For any of you other haute moms out there who read the gossip mags, divorce seems to be a common headline lately. Some of our long standing couples have been calling it splitsville, which is always a reminder that it takes more than money and nannies to make a marriage work. We all know that marriage is tough and that arguments happen.
The hubby and I got into one of our more heated arguments the other day. This was one of our first since Stella was born. In the past, I must admit that we would sometimes fight so loudly that our dog would shake. The dog is slightly more neurotic than she should be but that is no excuse. This was one of those fights. My hubby and I are both strong-willed and stubborn which is the perfect recipe for those loud, blown out fights.
We started arguing about a very common topic, money. Money then turned into everything under the sun including who does the dishes more (I do, of course). The thing that is the most troublesome is that Stella was awake and in my hubby's arms during the fight.
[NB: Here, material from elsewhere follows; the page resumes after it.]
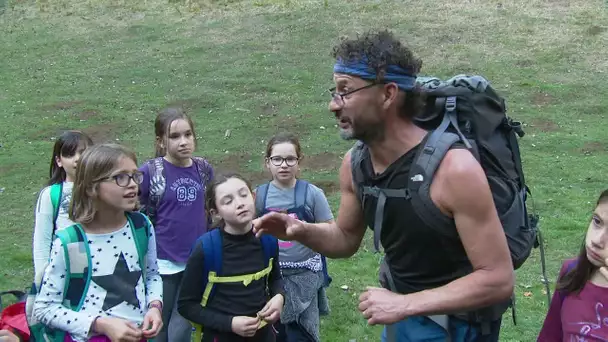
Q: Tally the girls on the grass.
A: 6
I had to ask him to stop shouting while he was holding her. He stopped, but not right away. It broke my heart to watch Stella furrow her little brow and look back and forth at us wondering what was happening. She didn't cry but her eyes started to tear up. My dog was shaking.
I had to take Stella and remove myself from the room to stop the fight. For us, time alone helps us cool down until we can talk about things. I felt extremely guilty and sad that this had just happened. Not because of our fight but because we had just subjected Stella to this kind of environment.
So here is the dilemma. We are both stubborn people and get heated very easily. We are going to argue. How can I avoid this from happening? I remember my parents fighting and I can't say that it scarred me, but we all know that this isn't a healthy situation for children to be in. I am going to assume that since my dog can sense tension and anger, my little baby can. She was exteremely clingy and fussy the rest of the day.
What are some tactics that we can use when we are in the heat of the moment to prevent this from happening? Will having a rule of not fighting in front of the baby be enough? Does this happen to every couple, or are we shaping up to be bad parents? I know the dynamics of my husband and I. We have such a hard time stepping away from a fight when we are heated. I hope that our love and dedication to our baby will see that any argument can wait until there is a more appropriate way for us to discuss things.